- What you will do -
In your copy, the records appear word for word and the pictures do not appear at all.

- Provided data -
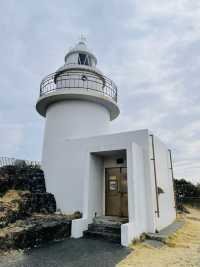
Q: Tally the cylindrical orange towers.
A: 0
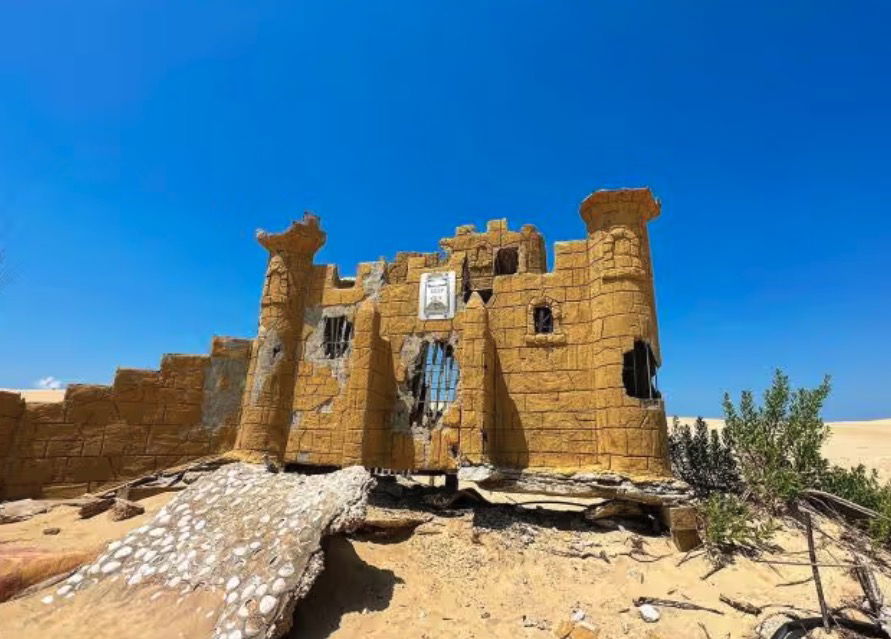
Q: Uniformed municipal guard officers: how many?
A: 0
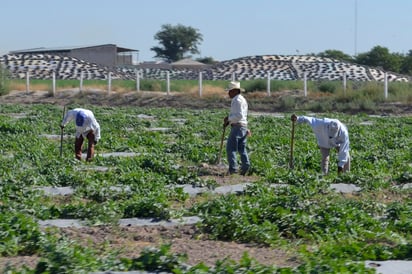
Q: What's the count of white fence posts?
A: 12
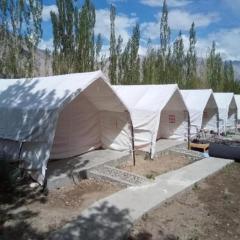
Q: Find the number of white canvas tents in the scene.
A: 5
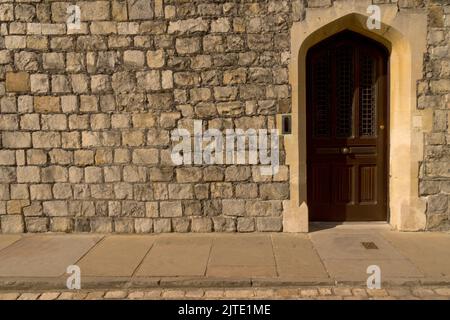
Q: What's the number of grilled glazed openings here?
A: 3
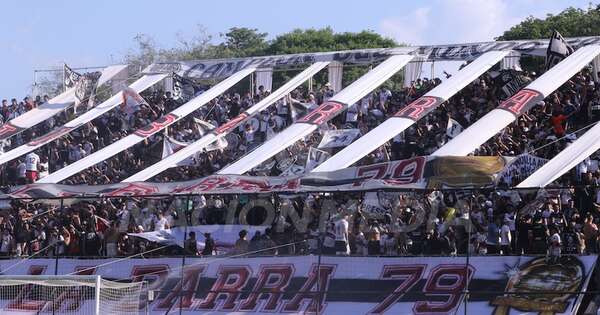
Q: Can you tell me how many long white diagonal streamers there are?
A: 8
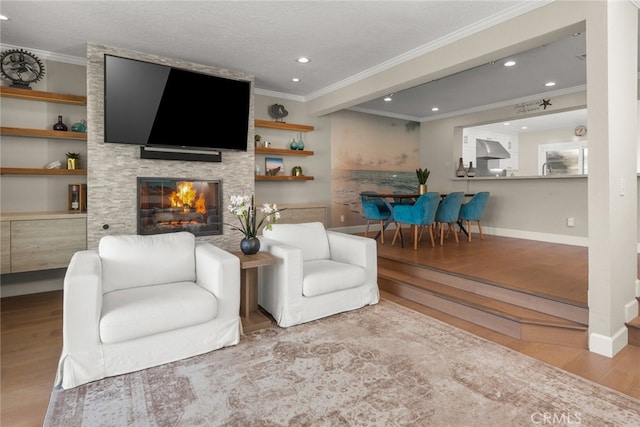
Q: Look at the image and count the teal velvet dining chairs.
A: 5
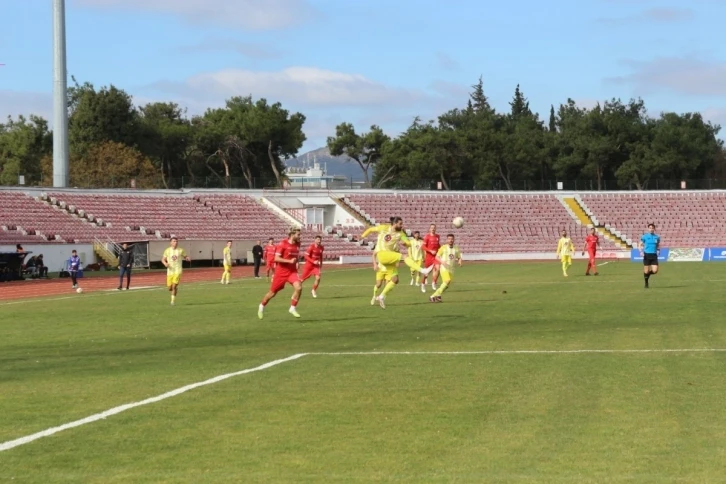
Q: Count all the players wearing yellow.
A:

- Exercise response -
Q: Tally the cylindrical orange towers.
A: 0
Q: Uniformed municipal guard officers: how many?
A: 0
Q: What's the count of white fence posts?
A: 12
Q: Find the number of white canvas tents in the scene.
A: 5
Q: What's the number of grilled glazed openings here?
A: 3
Q: Can you tell me how many long white diagonal streamers there are?
A: 8
Q: Look at the image and count the teal velvet dining chairs.
A: 5
Q: Count all the players wearing yellow.
A:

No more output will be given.